Богато, хозяйственно жили станичные казаки. Заливные луга по Ишиму, лучшие пахотные земли вокруг города принадлежали им. Они были освобождены от податей, поставки рекрут и воинского постоя. Станичники в подгорье имели базар, и сейчас на площади стояло множество подвод с продуктами, толпились покупатели…

Крестьяне из окрестных сел охотно останавливались на этом базаре. Кому охота подниматься по крутым косогорам на гору, особенно в грязь!

Пройдя два квартала вдоль крайней улицы, Григорий подошел к калитке большого дома и постучал. Послышался злобный собачий лай, громыхание цепи, затем хлопнули двери.

— Кто там? — спросил низкий мужской голос за калиткой.

— Я, Степаныч! — ответил Григорий.

Калитка открылась.
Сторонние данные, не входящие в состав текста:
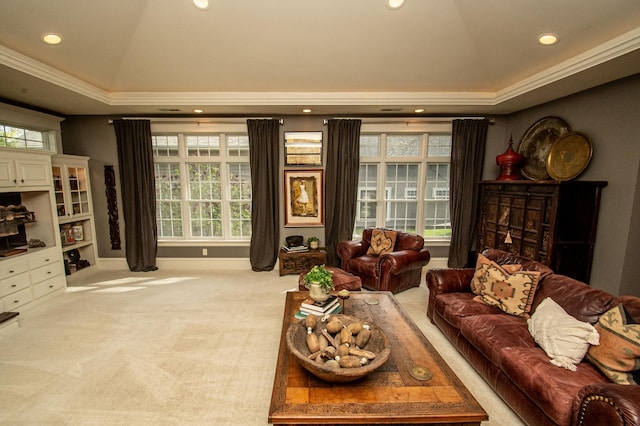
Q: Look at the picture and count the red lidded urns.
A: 1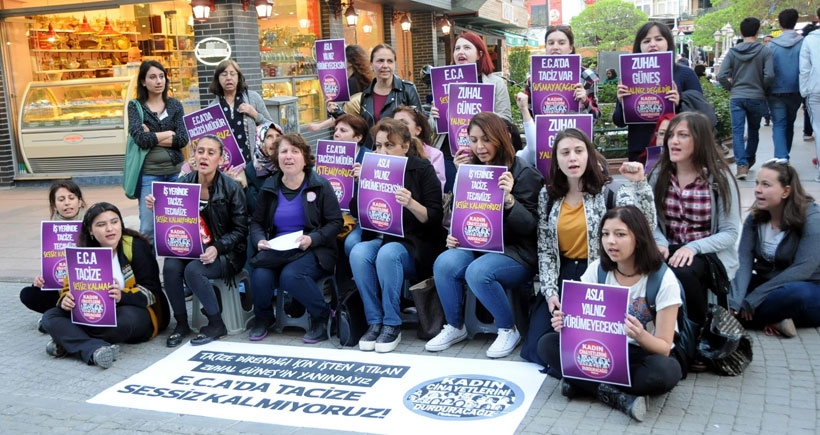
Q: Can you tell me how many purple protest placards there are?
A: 15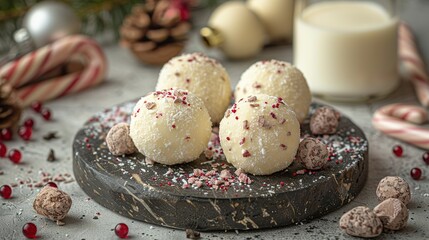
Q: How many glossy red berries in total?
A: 14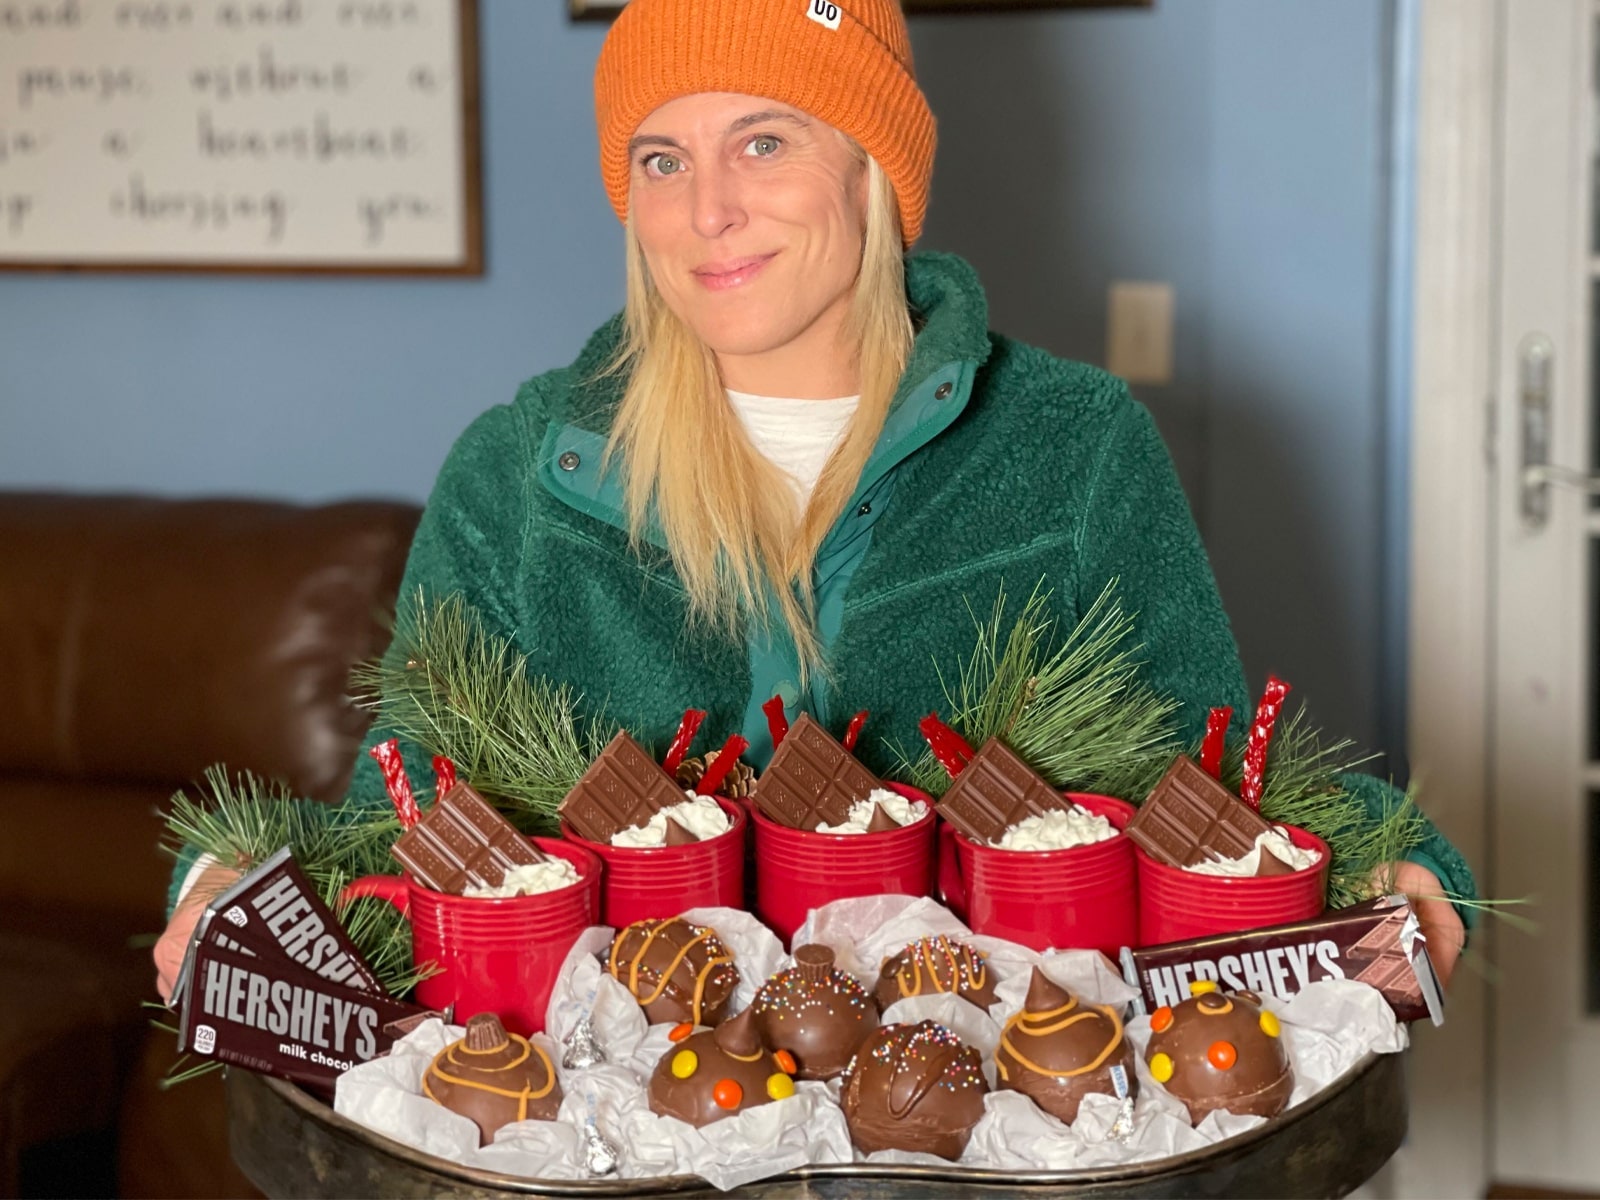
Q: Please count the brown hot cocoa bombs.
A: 8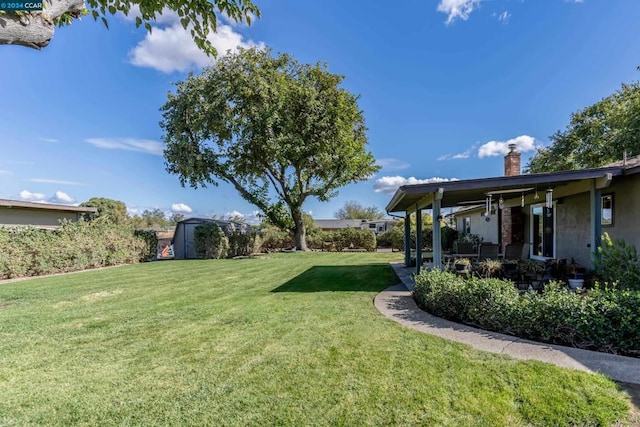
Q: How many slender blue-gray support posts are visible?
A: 4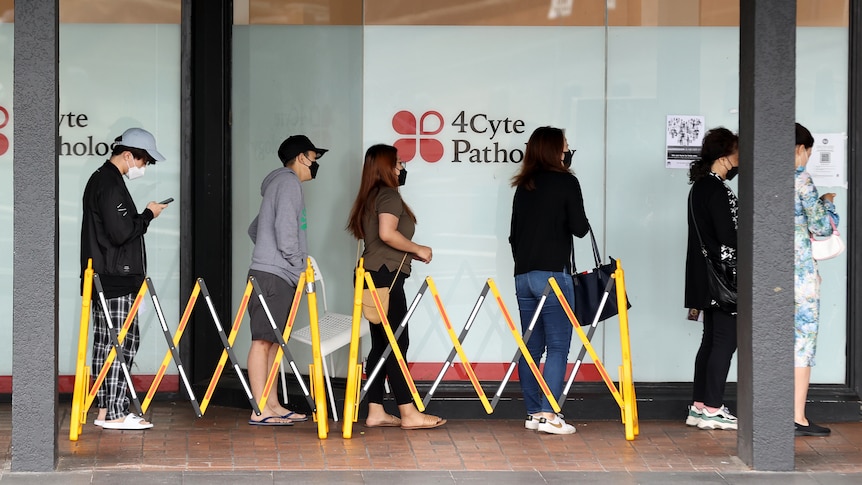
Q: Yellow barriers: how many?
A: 2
Хозяин закричал на огромного пса, и тот полез в конуру.

Плотный, высокий казак, прежде чем поздороваться, вопросительно взглянул на Григория.
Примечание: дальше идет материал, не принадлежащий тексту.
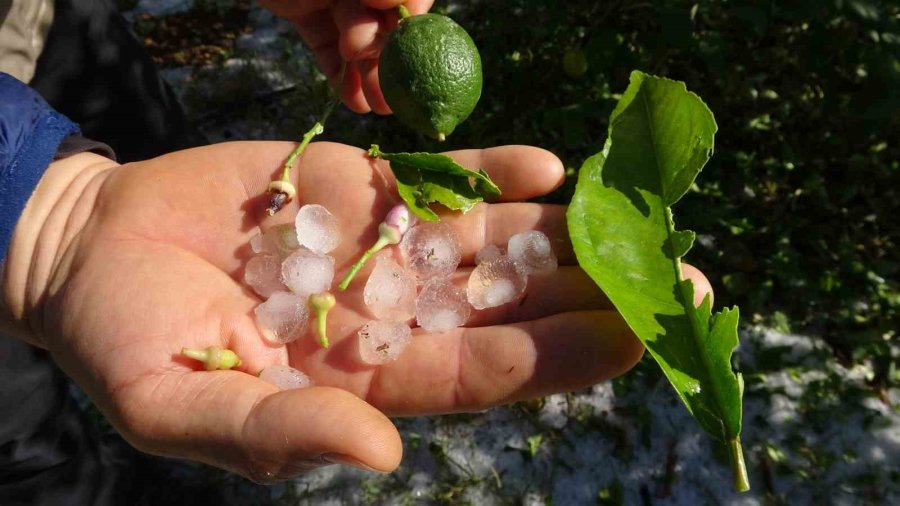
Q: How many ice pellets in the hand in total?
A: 13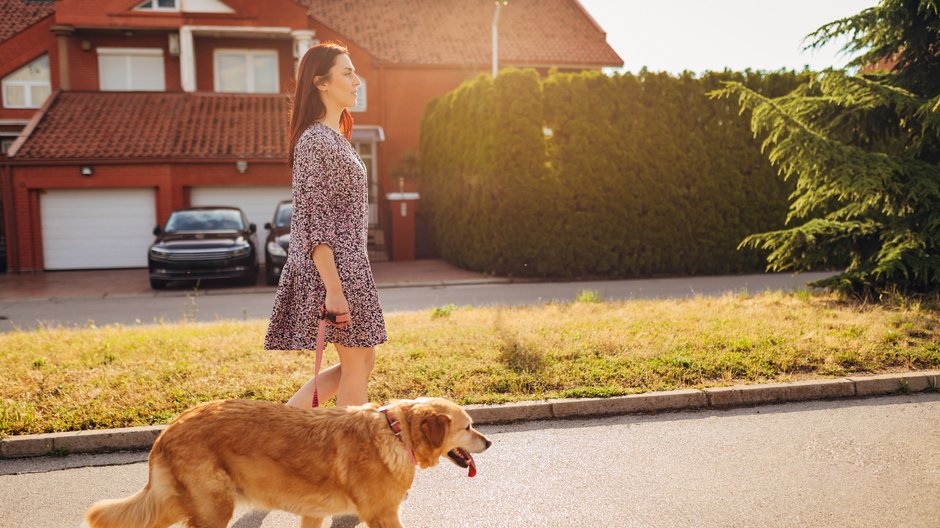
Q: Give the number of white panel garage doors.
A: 2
— Хорошего тебе, Степаныч, человека привел в помощники, думающего, — ответил тот на немой вопрос.

— Коль так, милости просим, входите! — приветливо пробасил хозяин.

Из больших сеней внутрь дома вели две двери. Степаныч провел гостей прямо в горницу. В соседней комнате слышались женские голоса. Пригласив гостей садиться, хозяин вышел, но сейчас же вернулся и сел рядом с Григорием.
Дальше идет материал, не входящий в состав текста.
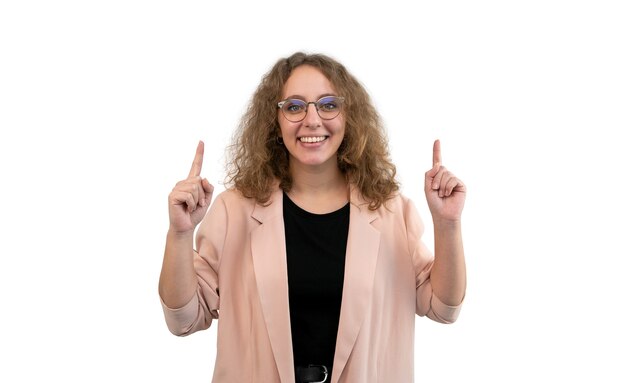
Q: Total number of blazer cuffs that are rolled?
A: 2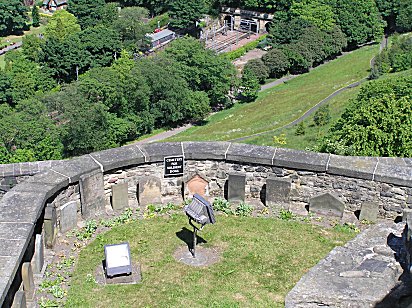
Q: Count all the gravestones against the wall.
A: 13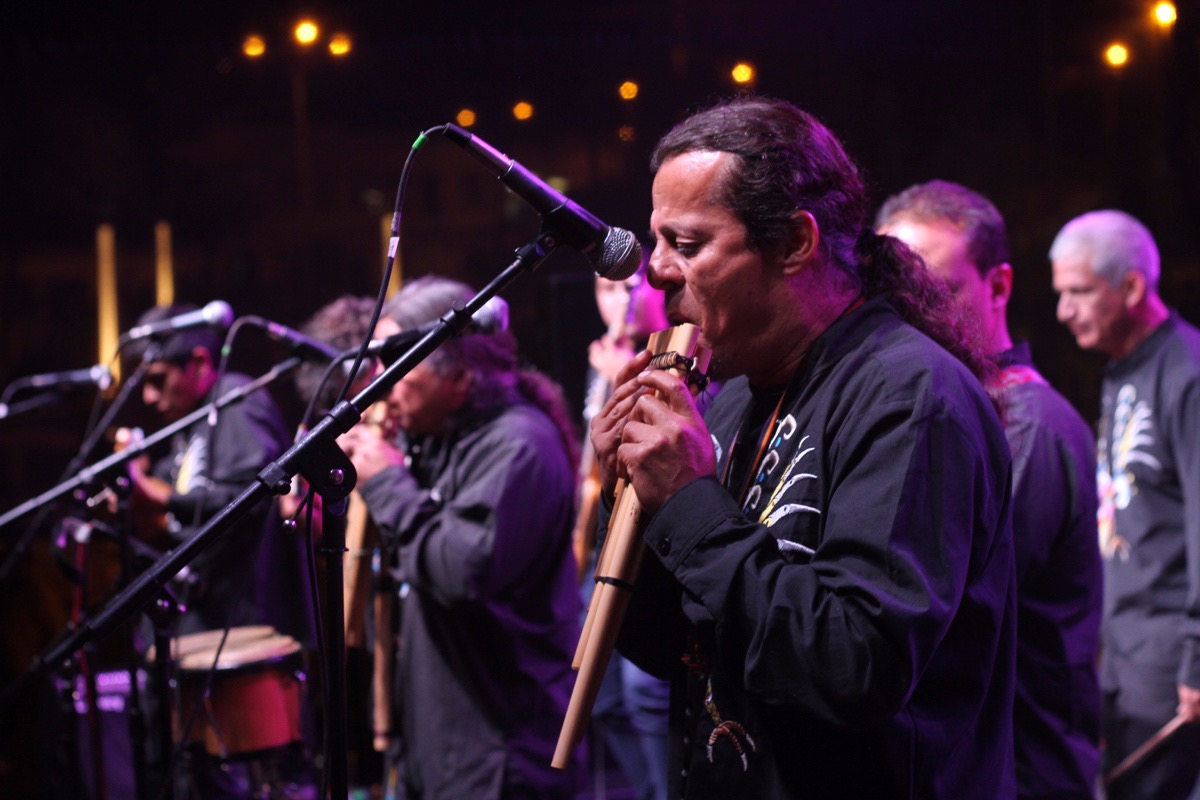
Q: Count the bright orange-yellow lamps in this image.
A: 9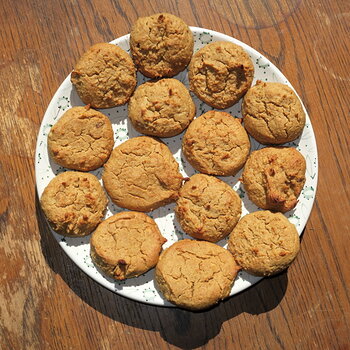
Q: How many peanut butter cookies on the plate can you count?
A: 14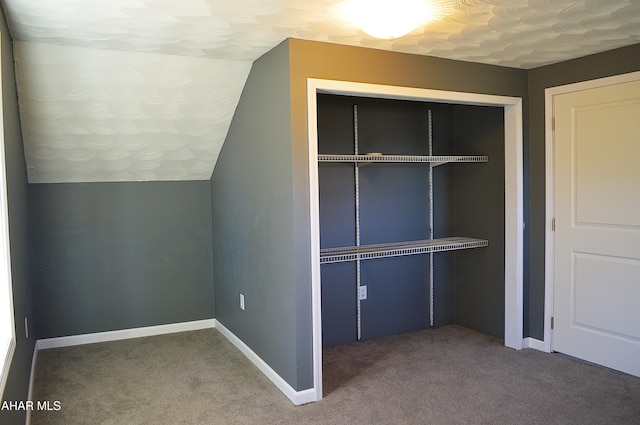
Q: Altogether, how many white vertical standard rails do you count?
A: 2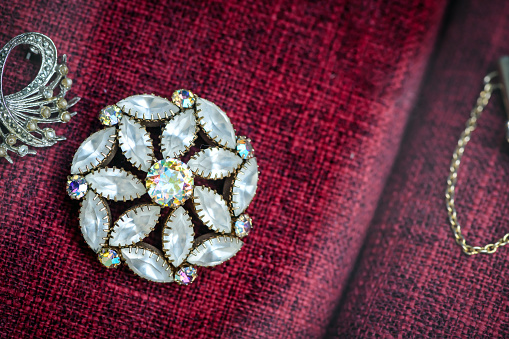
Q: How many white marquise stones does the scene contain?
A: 14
— Степаныч! Мой товарищ, переселенец из России, поживет у нас до весны и поедет дальше, за Акмолинск, — неторопливо заговорил Потапов, сделав лишь легкий нажим на слове «товарищ». — Федор Палыч мужик серьезный, в жизни справедливости ищет, как раз тебе в помощники подойдет. Лошадка у него есть. Будет на ней сено возить — вот и прокормится зиму. Жена его с младшей девчушкой у нас останутся жить. Платой ты не обидишь…

Степаныч выслушал не прерывая, потом расправил окладистую русую бороду и сказал:

— Что ж! Всем известно — работника ищу. Будем вместе робить и о правде разговаривать. Зима длинна. Когда заступишь, Палыч?

— Завтра девчонок отвезу к барыне да и приеду к тебе, — ответил Федор.

О плате он не стал говорить: коли хозяин дружит с Григорием — не обидит. «Знать, есть справедливые люди на свете», — подумал он.

— Чай пить, мужики, идите! — позвал женский голос из соседней комнаты.

***

В понедельник, забрав Таню и Аксюту, Карпов поехал к Савиным. Прасковья всю ночь проплакала и встала с опухшим лицом. Легче с жизнью расстаться, чем девчонок к еретикам отдавать. Если бы не привычная покорность мужу, ни за что бы не пустила души губить. Лучше Христовым именем под чужим окном кормиться.

Она было хотела ехать с ними, но муж сказал: «Незачем!» — и Прасковья села молча на лавку.

Федор боялся, что жена, увидев барыню, заголосит и все испортит. Он поверил Григорию, что место хорошее для дочерей: вместе будут — уж одно то чего стоит, надо делать так, чтобы барыня взяла.